Here, Zuma went bumbling-charging from one shambolic take to another – but he did manage to articulate the most highly charged of points, something he very clearly believed in: the way the world did its business just didn’t suit him.
The story the following morning wasn’t just the currency markets who started punishing Zuma. A bizarre line of defence emerged, exploring the depths of intellectual poverty – like an advanced experience of Panyaza Lesufi-ism seven years before its time. “Zuma is merely enacting his agenda of establishing a generation of black industrialists,” stormed one of his loyalists. Recriminations quickly mutated racial, with the Stellenbosch mafia and their friends being fingered as market conspirators.
Zuma underestimated how quickly and convincingly he’d need to defend his decision to sack Nene. But there were grounds for a defence: had he adopted the Stiglitz-Varoufakis-Piketty continuum, had he remarked words to the effect of: ”the foundation of modern monetary policy is inequality…that has intensified through leverage mechanisms such as…debt frameworks, interest rate systems and quantitative easing which inherently channel resources upward of the grasp of Africans” and had he positioned Nene as a foot soldier not of transparency and responsible fiscal management but of these forces working against ordinary people, he would have found an audience in addition to the baying markets.

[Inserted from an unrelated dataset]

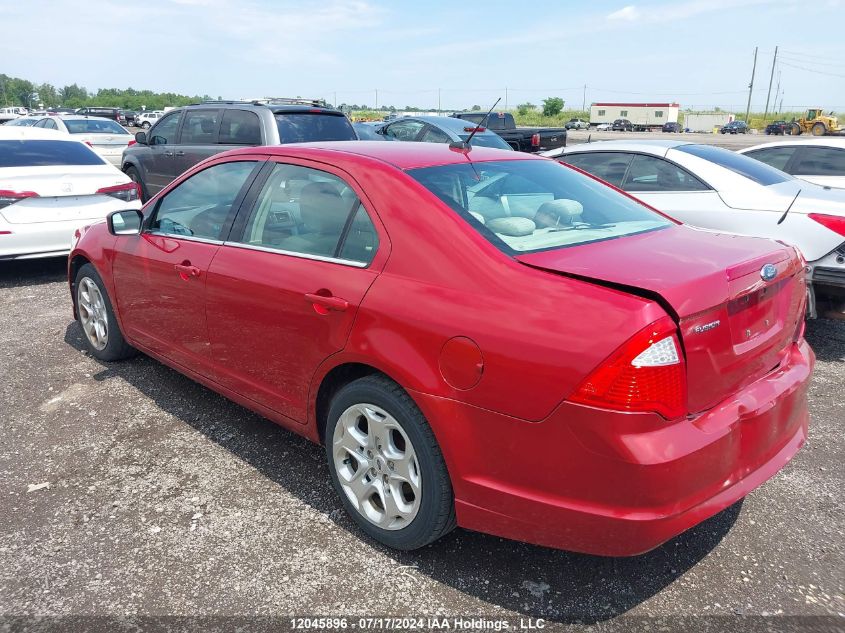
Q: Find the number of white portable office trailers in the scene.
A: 1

The irony was: this was the position he took on Wednesday night, where he’d gone all Frantz Fanon, freedom fighter and polytechnic economist in less than one hour. It is the language of classical economic grievance theory, as applicable then as it is now – evidenced by the latest open letter (signed by Thomas Piketty) demanding that the G20 establish a group similar to the Intergovernmental Panel on Climate Change to address the “inequality emergency”.
Reloading
In London, then a global financial centre, institutional investors quickly drafted memos and presentations. An Australian trader, regarded as being one of hardest in the Square Mile, had seen Zuma’s speech on the SABC YouTube channel and invited a group to watch it on Friday. Thereafter he spoke frankly to the assembled: “right, I dunno what he was talking about, but I do know that the fired minister was resisting the restructuring of the Airbus deal, a client of ours, and a client of many others here,” he said, looking around the room.

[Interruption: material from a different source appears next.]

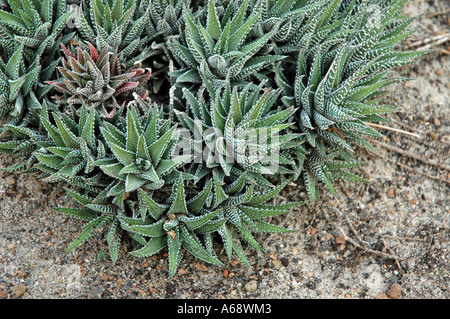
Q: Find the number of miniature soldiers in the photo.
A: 0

So, the markets spent the weekend reloading ammunition. Zuma buckled. Des was defenestrated – but not before his pudgy little fingers were permitted some fiddling around. London’s view was mirrored from Singapore to Chicago: this was a heist, Zuma was a crafty coward, and like all cowards – unwilling to maintain his actions as resistance to people who, in his words: “aren’t friends”. Markets, after all, do scoundrels – but not cowards.
Unleashed
That Wednesday Jacob Zuma unleashed forces that would stalk a country for a decade. The Guptas, a farcical commission of inquiry around them and the revelation that no political will existed to corner the malevolent energy that had poisoned the country since its arms deal led to massive outflow of brains and wills, briefly interrupted by the inconsequential “Ramaphoria”, before the appetite to loot was renewed through a new generation of violent tenderpreneurs. In 2023 the Financial Action Task Force (FATF) announced the country was to be greylisted.
And yet. One decade later. Taking its lead from Mauritius’s strategy to remove itself from the FATF’s pages, South Africa made a commendable effort in just over two years. For the first time in years, the finance minister produced a praiseworthy mid-term budget – and was rewarded with a ratings upgrade.

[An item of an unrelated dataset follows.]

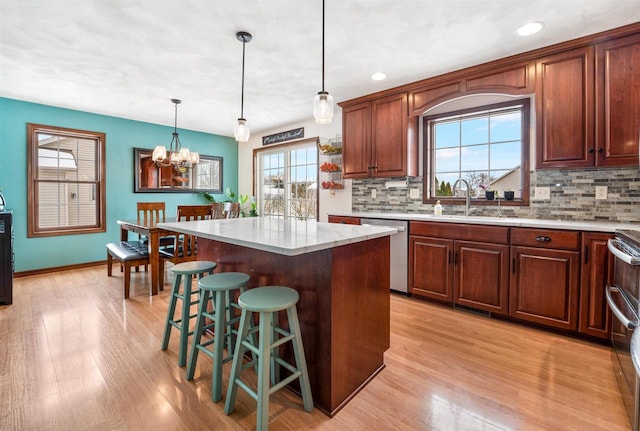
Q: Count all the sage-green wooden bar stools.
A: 3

Against a landscape of despair, whether you acknowledge it or not – call it the great unknown of fragile, moving systems – whether it makes you despise the African National Congress more or less, whether you’re lost in that litany of pursuant crises and completely desensitized and simply cannot adjust to the news, something has happened. This is where you are. These things have actually happened.